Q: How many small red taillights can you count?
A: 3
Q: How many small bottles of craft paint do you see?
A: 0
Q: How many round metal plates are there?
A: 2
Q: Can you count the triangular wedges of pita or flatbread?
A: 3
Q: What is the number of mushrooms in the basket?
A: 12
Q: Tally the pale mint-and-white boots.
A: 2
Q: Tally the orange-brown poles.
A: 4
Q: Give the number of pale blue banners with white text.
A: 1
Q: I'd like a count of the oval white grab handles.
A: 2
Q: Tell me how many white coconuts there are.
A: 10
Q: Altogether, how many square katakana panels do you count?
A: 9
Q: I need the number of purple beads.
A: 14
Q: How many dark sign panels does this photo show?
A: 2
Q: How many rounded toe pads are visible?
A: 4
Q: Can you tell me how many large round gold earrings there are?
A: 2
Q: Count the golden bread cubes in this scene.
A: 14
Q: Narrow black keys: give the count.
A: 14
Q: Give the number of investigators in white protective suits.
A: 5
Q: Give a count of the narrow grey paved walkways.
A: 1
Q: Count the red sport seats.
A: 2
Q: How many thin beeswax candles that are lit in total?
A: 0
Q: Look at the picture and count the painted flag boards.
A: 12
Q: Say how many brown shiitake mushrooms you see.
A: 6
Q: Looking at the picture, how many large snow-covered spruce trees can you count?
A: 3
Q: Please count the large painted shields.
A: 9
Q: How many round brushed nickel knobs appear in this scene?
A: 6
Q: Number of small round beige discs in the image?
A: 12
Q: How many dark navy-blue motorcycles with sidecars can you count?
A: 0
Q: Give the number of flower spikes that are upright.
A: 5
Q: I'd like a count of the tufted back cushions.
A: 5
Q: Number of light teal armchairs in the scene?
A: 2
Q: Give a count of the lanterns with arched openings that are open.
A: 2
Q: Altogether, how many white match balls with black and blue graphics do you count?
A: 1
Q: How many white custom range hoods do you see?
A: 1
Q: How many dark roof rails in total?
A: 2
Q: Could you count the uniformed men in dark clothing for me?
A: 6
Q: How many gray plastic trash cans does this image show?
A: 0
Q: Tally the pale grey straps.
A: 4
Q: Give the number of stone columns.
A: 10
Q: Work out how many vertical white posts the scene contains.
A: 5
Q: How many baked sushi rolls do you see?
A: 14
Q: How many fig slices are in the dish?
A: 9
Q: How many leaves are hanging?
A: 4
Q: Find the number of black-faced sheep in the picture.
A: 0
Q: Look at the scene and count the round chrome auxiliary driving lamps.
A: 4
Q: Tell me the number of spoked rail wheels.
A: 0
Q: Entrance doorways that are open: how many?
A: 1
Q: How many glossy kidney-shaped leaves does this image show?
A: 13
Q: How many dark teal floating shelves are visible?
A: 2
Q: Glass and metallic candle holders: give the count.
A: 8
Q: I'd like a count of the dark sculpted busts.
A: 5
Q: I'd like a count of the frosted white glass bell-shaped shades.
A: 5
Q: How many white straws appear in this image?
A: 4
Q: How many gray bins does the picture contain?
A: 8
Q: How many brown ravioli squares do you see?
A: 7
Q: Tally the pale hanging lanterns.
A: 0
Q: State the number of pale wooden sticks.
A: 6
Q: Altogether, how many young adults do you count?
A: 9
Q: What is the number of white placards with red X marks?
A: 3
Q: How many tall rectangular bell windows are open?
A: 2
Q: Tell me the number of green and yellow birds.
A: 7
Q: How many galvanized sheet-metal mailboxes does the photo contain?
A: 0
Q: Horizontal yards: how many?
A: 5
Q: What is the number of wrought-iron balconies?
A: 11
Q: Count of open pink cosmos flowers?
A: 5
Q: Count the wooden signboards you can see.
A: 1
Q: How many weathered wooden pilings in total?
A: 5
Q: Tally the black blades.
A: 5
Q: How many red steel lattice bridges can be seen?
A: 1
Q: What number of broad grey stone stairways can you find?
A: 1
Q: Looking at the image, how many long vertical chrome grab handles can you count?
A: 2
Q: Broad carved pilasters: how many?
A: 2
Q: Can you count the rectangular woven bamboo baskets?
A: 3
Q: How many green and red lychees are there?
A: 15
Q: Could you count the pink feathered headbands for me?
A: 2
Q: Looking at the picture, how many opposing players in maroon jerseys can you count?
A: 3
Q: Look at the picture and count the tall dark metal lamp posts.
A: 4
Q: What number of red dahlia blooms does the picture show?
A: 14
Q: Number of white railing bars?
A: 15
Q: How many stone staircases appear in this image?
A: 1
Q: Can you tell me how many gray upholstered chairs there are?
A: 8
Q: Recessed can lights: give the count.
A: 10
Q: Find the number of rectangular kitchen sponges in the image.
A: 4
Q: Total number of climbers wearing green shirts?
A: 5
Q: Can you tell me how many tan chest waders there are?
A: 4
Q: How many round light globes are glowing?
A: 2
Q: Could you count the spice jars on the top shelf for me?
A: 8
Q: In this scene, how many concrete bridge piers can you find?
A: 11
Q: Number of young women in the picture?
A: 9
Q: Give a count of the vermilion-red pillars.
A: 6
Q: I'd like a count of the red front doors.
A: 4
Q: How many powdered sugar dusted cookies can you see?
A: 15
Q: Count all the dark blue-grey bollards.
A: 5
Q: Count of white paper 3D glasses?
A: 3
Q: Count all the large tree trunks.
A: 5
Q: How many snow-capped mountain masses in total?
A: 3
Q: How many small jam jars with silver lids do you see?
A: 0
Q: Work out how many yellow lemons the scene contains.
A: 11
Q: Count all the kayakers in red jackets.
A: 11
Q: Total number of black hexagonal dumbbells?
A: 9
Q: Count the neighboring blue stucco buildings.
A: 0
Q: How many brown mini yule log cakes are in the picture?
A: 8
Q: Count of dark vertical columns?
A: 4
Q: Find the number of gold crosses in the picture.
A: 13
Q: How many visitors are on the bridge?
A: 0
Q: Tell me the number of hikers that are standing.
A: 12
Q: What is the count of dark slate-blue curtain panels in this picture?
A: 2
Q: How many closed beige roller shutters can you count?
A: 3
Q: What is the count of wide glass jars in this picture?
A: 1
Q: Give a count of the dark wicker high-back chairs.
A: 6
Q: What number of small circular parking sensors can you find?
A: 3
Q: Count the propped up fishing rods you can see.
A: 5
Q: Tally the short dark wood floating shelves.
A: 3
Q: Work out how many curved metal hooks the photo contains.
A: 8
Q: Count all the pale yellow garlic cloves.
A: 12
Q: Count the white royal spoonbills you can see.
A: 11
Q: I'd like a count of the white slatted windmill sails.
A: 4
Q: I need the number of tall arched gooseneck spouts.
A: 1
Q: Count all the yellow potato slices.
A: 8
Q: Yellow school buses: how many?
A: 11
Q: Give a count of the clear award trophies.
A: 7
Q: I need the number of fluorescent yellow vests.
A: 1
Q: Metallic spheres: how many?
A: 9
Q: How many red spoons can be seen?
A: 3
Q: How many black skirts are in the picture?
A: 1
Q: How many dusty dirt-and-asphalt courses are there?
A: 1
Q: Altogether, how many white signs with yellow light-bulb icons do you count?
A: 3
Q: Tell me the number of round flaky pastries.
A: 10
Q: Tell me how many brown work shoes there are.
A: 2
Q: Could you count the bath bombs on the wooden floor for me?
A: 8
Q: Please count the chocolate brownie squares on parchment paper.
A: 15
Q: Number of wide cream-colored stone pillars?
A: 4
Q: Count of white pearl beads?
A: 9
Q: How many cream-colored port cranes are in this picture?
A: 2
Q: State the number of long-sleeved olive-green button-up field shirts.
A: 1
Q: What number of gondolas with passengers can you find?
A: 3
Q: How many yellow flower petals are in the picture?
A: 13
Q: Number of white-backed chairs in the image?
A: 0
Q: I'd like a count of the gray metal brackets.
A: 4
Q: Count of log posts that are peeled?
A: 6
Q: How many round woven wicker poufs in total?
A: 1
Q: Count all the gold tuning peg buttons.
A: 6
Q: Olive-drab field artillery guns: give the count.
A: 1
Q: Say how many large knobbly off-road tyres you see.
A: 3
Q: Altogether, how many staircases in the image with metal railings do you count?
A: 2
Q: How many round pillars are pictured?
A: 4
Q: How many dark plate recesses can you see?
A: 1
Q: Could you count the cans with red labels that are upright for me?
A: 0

--------

WHAT THE EXERCISE ASKS -
With the line containing "Q: Yellow school buses: how many?" as the first, output each line through the final line of the entries above, exactly.

REPLY TO THE EXERCISE -
Q: Yellow school buses: how many?
A: 11
Q: Give a count of the clear award trophies.
A: 7
Q: I need the number of fluorescent yellow vests.
A: 1
Q: Metallic spheres: how many?
A: 9
Q: How many red spoons can be seen?
A: 3
Q: How many black skirts are in the picture?
A: 1
Q: How many dusty dirt-and-asphalt courses are there?
A: 1
Q: Altogether, how many white signs with yellow light-bulb icons do you count?
A: 3
Q: Tell me the number of round flaky pastries.
A: 10
Q: Tell me how many brown work shoes there are.
A: 2
Q: Could you count the bath bombs on the wooden floor for me?
A: 8
Q: Please count the chocolate brownie squares on parchment paper.
A: 15
Q: Number of wide cream-colored stone pillars?
A: 4
Q: Count of white pearl beads?
A: 9
Q: How many cream-colored port cranes are in this picture?
A: 2
Q: State the number of long-sleeved olive-green button-up field shirts.
A: 1
Q: What number of gondolas with passengers can you find?
A: 3
Q: How many yellow flower petals are in the picture?
A: 13
Q: Number of white-backed chairs in the image?
A: 0
Q: I'd like a count of the gray metal brackets.
A: 4
Q: Count of log posts that are peeled?
A: 6
Q: How many round woven wicker poufs in total?
A: 1
Q: Count all the gold tuning peg buttons.
A: 6
Q: Olive-drab field artillery guns: give the count.
A: 1
Q: Say how many large knobbly off-road tyres you see.
A: 3
Q: Altogether, how many staircases in the image with metal railings do you count?
A: 2
Q: How many round pillars are pictured?
A: 4
Q: How many dark plate recesses can you see?
A: 1
Q: Could you count the cans with red labels that are upright for me?
A: 0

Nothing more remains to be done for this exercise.